One of our church members went out into this wilderness in search of his father. Our friend Brian Danielson (who gave me permission to share this story) was only 18-months old when his father was shot down over Laos, and Brian has made several trips now to the Laotian wilderness. In 2006 he stood and laid flowers at the spot his father was last seen alive. A bone fragment previously recovered from the area was proven to have belonged to his dad, allowing the family to finally lay him to rest in their hometown of Kenyon, Minnesota. Brian will tell you that this wilderness journey brought tremendous healing and closure to him and his family. Brian has since been back to the Laotian wilderness with others on a similar journey of what you might call ancestral healing, sifting through the wreckage to make things right, bringing healing and peace to old and lingering wounds.

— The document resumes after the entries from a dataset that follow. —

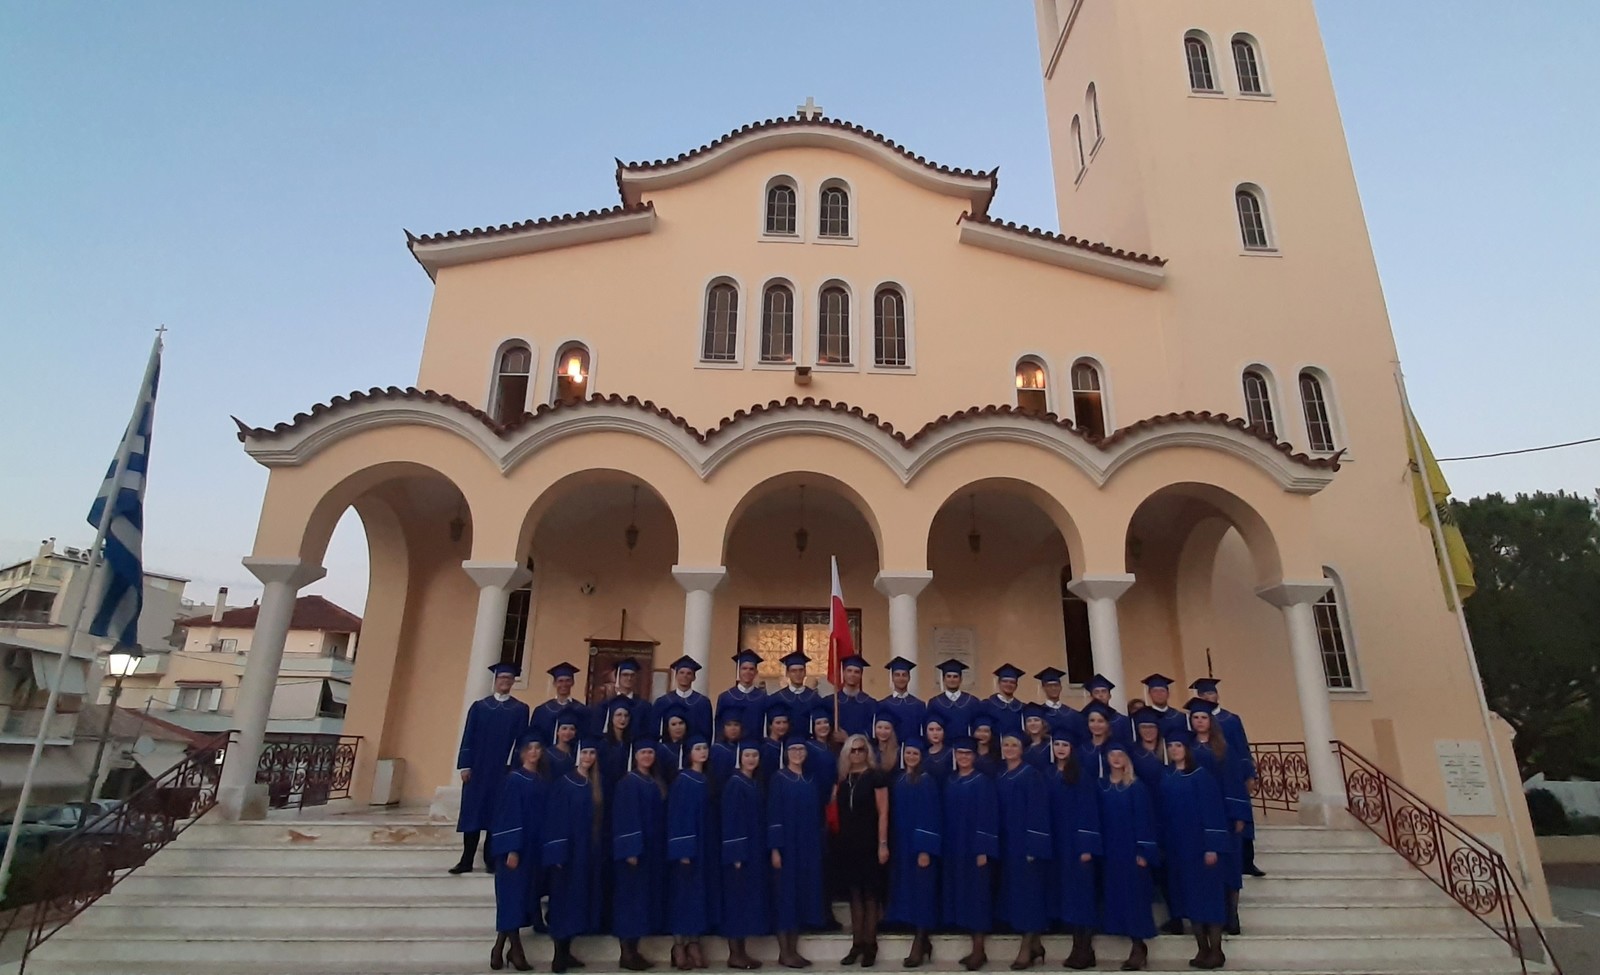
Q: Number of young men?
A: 14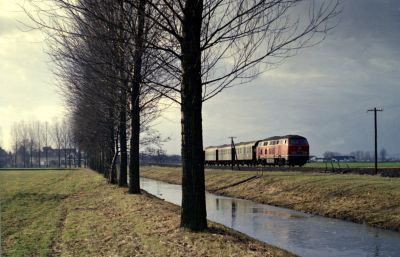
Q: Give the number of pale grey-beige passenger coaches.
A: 3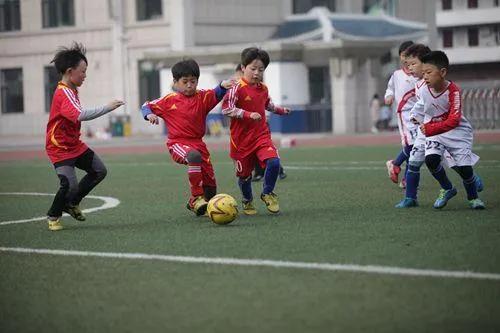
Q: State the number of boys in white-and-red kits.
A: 3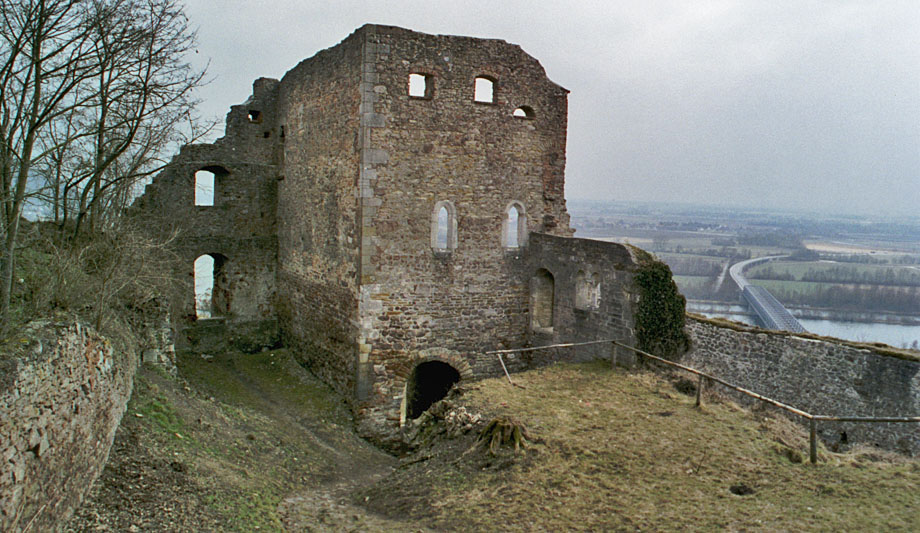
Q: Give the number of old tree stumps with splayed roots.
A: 1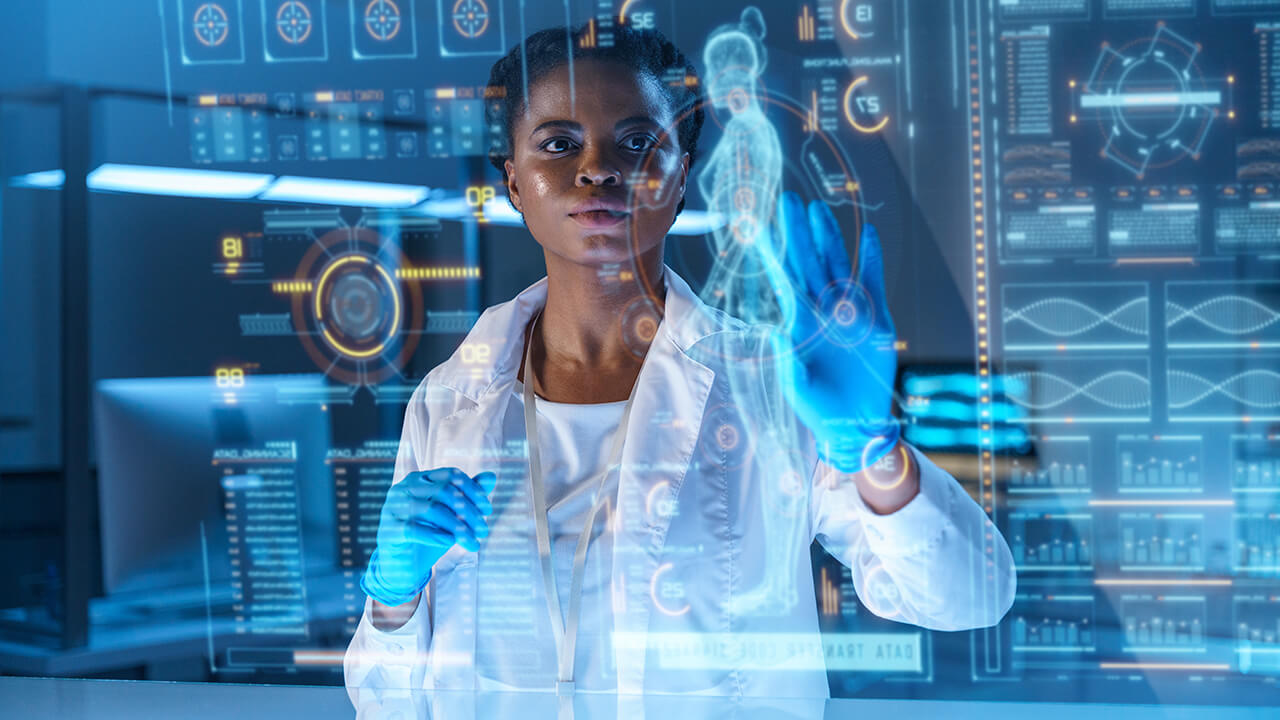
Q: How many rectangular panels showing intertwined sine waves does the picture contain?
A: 4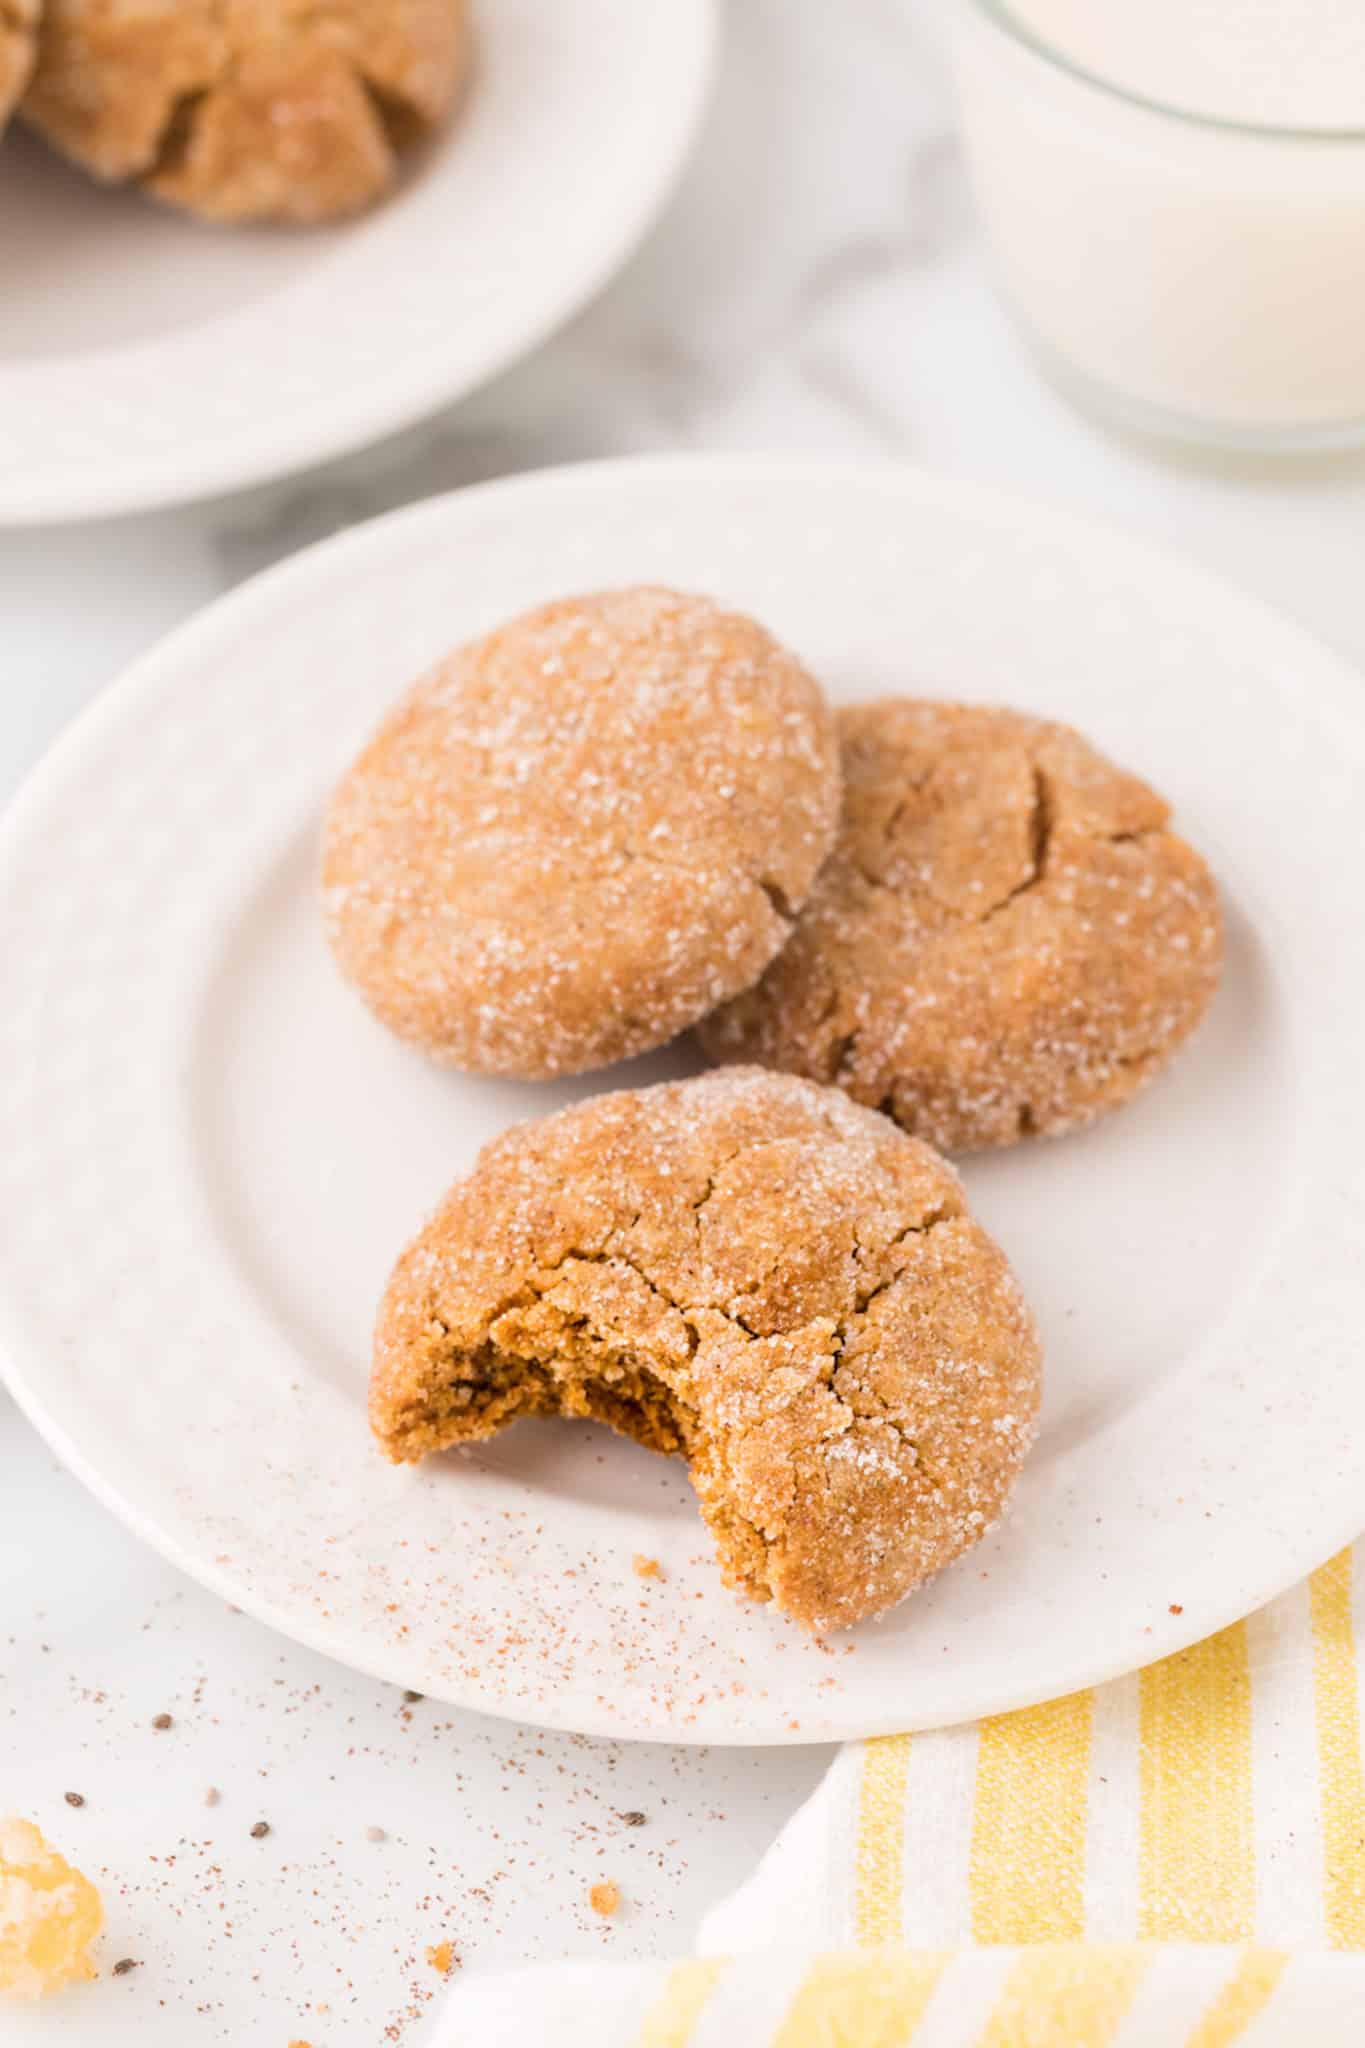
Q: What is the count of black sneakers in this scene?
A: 0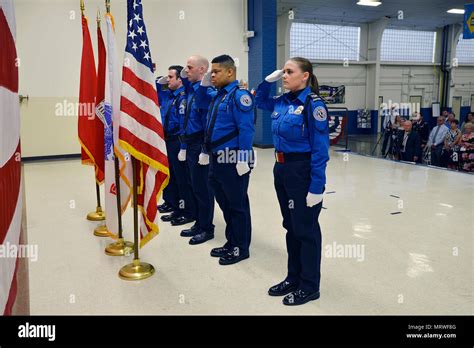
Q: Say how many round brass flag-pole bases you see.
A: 4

Our gospel reading from Matthew for this first Sunday in Lent takes us into the wilderness with Jesus, where he spent forty days and forty nights. Matthew wrote his gospel primarily for a Jewish audience, and if you were part of Matthew’s original audience and you heard the words “wilderness” and “forty” as the setting for a story, you would automatically have thought about Israel and the forty years they spent in the wilderness. This is a crucial backdrop for understanding what Matthew is telling us about Jesus.

The wilderness was a place of disaster for God’s people. It was a place strewn with wreckage from their past, a place where the enemy had brought them down. It was in the wilderness that the Israelites were brought down by the enemy, who exploited their hunger to bring them to despair and cause them to doubt God’s promises. It was in the wilderness that the enemy tricked the Israelites to start demanding proof from God rather than living by faith. It was in the wilderness that the enemy led the Israelites to bow the knee to false gods who promised them greater worldly power. As this spiritual battle raged, many, many Israelites perished. Their bones were literally strewn across this wilderness.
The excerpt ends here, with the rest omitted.